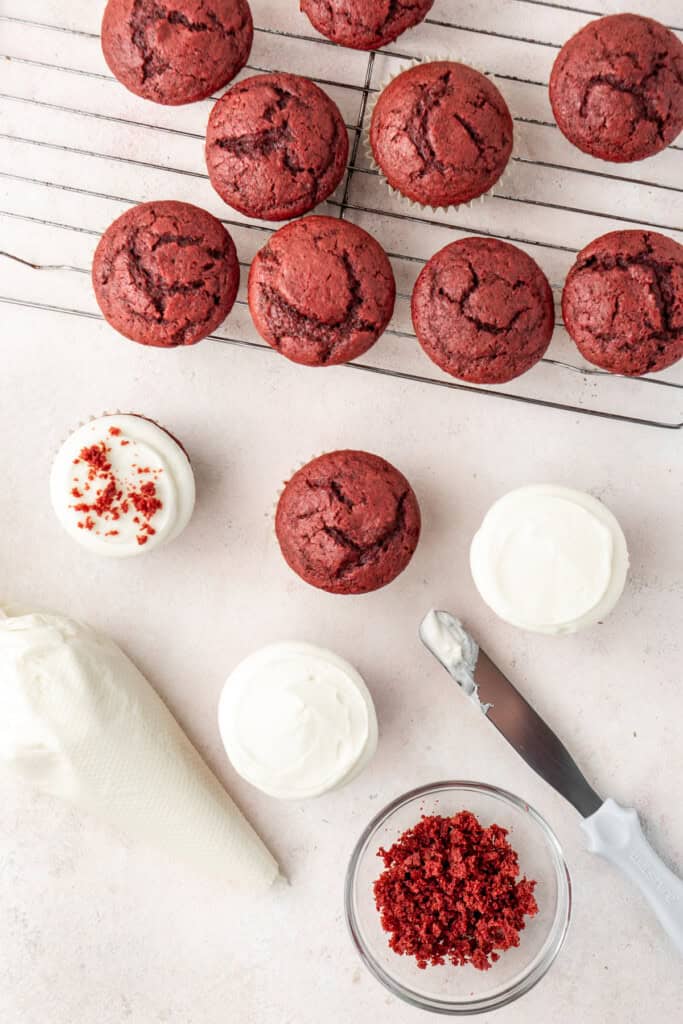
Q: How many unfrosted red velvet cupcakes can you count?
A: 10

* * *

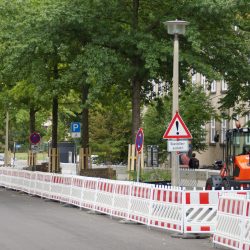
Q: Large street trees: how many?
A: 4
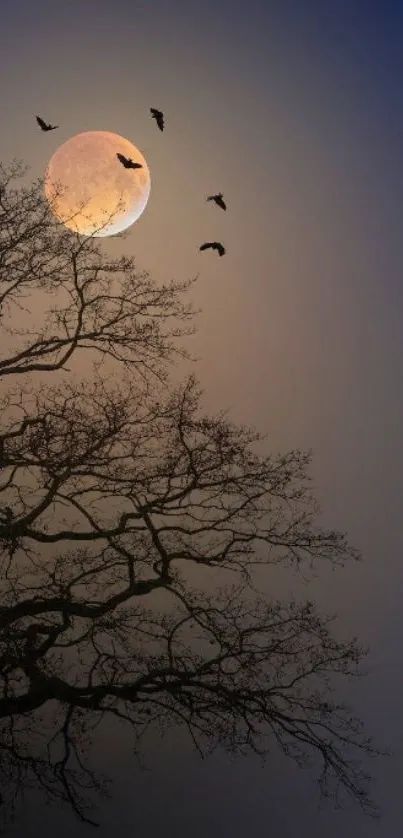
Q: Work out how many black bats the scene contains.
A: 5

**Task requirements**
Of the lines above, show those in which "many" appears.

**Your solution**
Q: How many unfrosted red velvet cupcakes can you count?
Q: Large street trees: how many?
Q: Work out how many black bats the scene contains.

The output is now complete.